As we have seen in the previous sections, both weird integers and unaligned integers usually imply that poke has to work with partial bytes. However, since the underlying IO devices are always byte oriented, poke needs to read in full bytes in order to work with a subset of them.

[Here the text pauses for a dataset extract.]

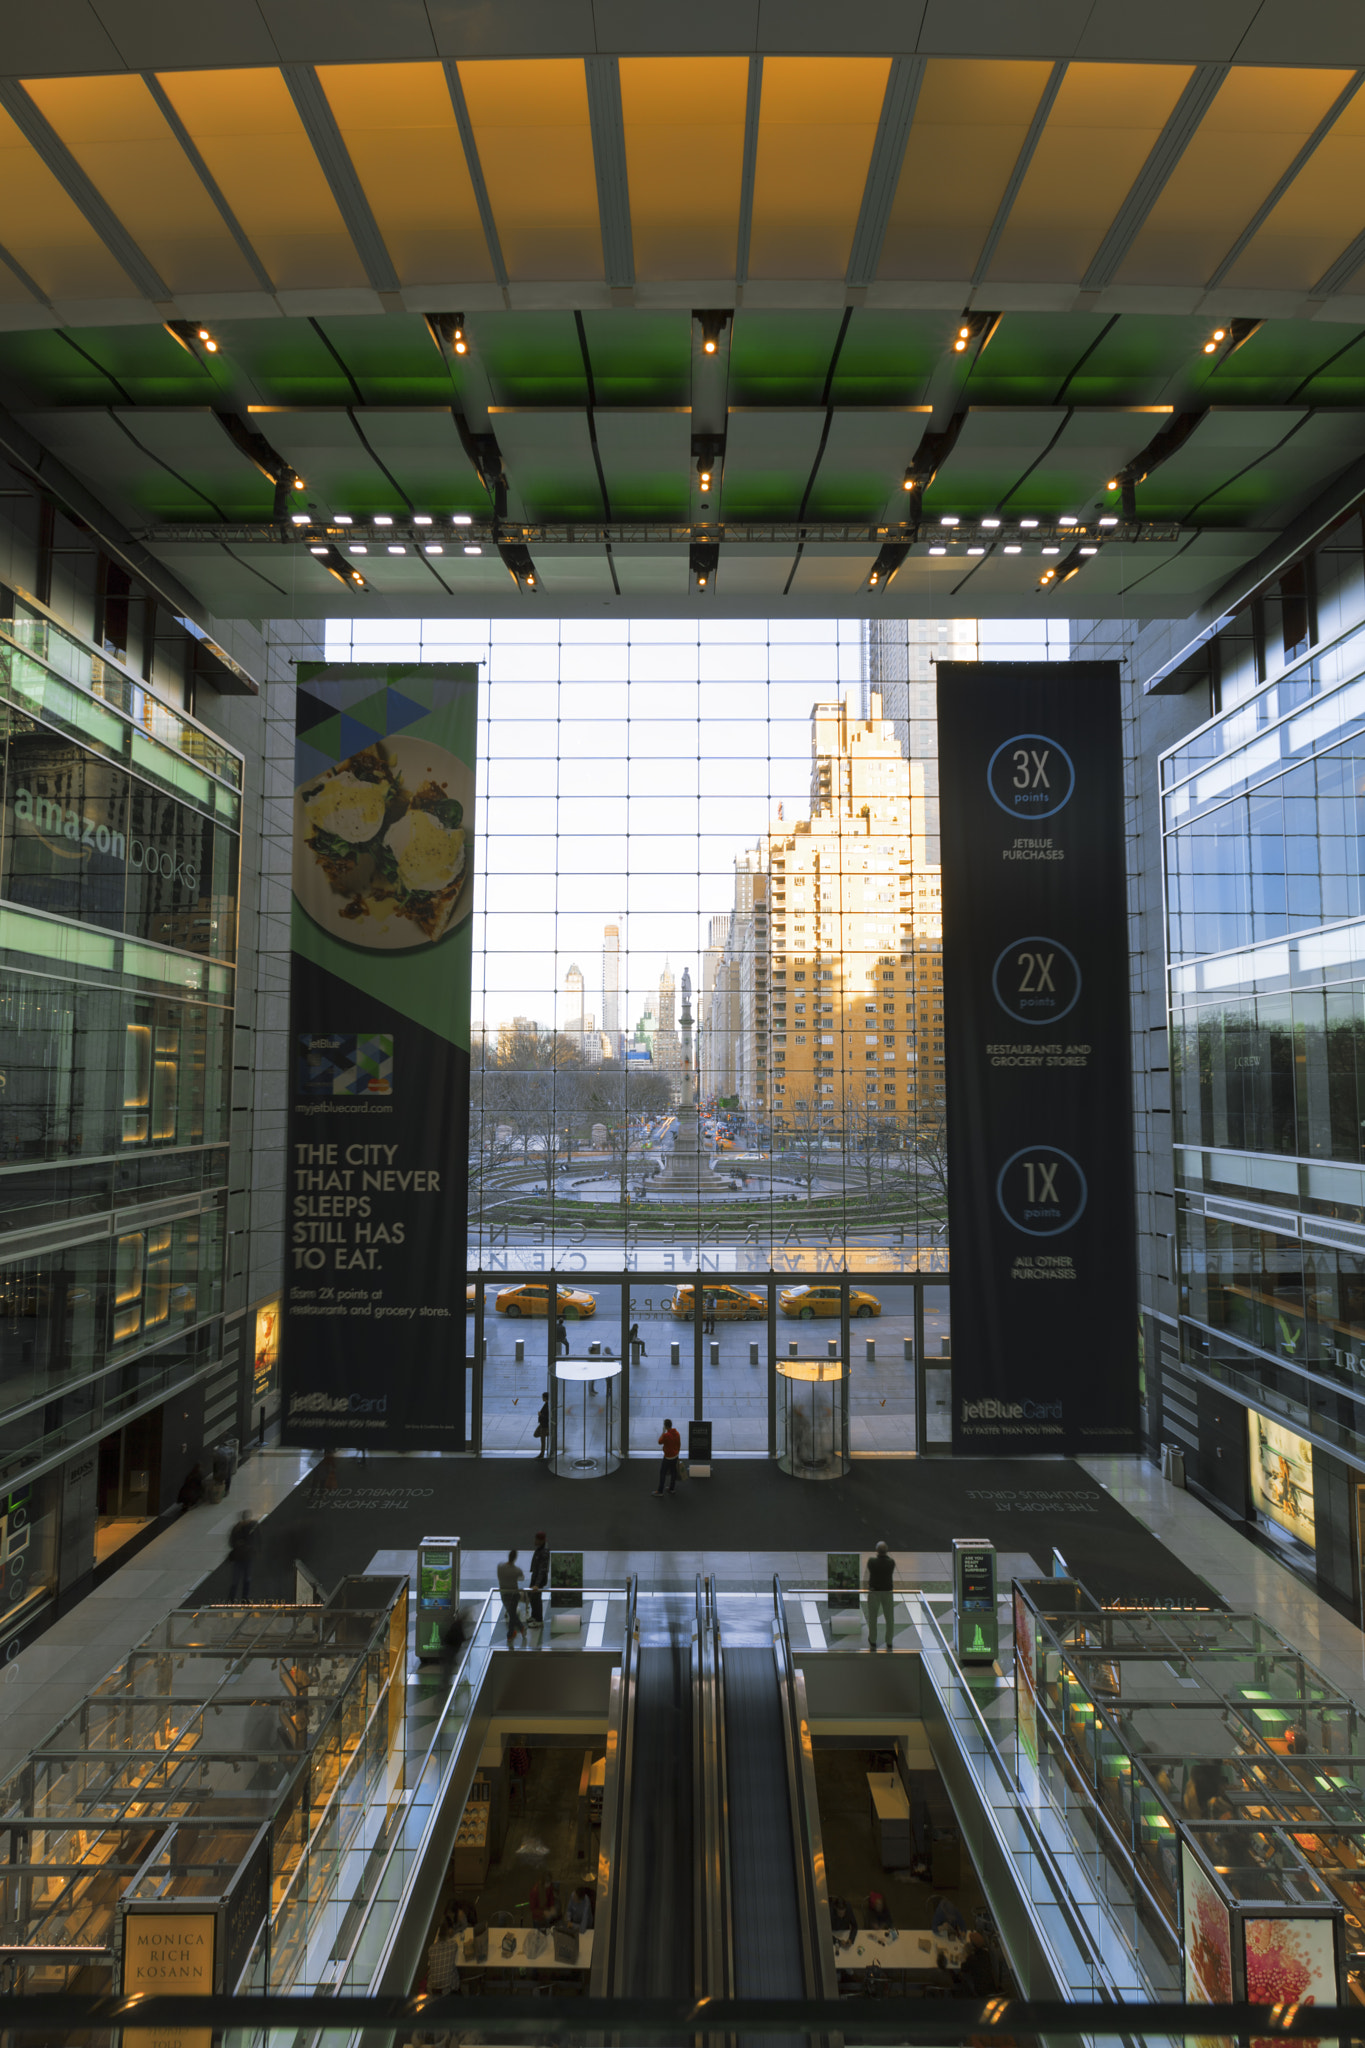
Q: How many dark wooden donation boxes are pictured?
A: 0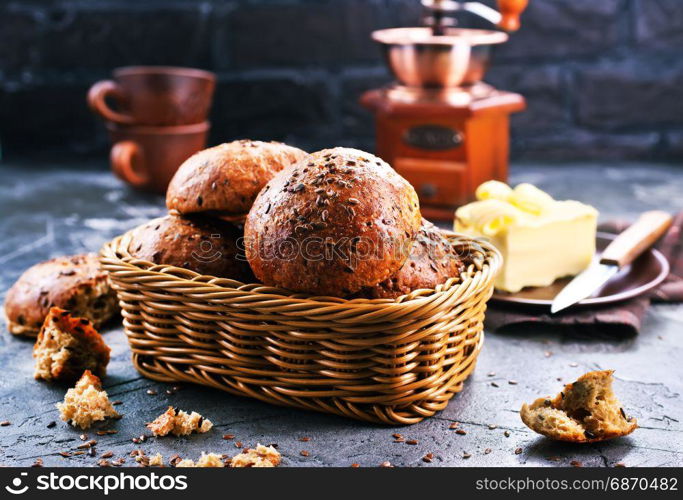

This may lead to surprising behavior when dealing with write-only IO spaces. Consider this scenario:
$ cat "abc" > writeonly $ chmod a-r writeonly $ ls -l writeonly --w------- 1 jemarch jemarch 4 Sep 16 22:37 writeonly
This can be written to, but not read from: it is write-only. If we then fire up poke and try to read its contents, we get:
(poke) dump 76543210 0011 2233 4455 6677 8899 aabb ccdd eeff 0123456789ABCDEF 00000000: ???? ???? ???? ???? ???? ???? ???? ???? ................ 00000010: ???? ???? ???? ???? ???? ???? ???? ???? ................ 00000020: ???? ???? ???? ???? ???? ???? ???? ???? ................ 00000030: ???? ???? ???? ???? ???? ???? ???? ???? ................ 00000040: ???? ???? ???? ???? ???? ???? ???? ???? ................ 00000050: ???? ???? ???? ???? ???? ???? ???? ???? ................ 00000060: ???? ???? ???? ???? ???? ???? ???? ???? ................ 00000070: ???? ???? ???? ???? ???? ???? ???? ???? ................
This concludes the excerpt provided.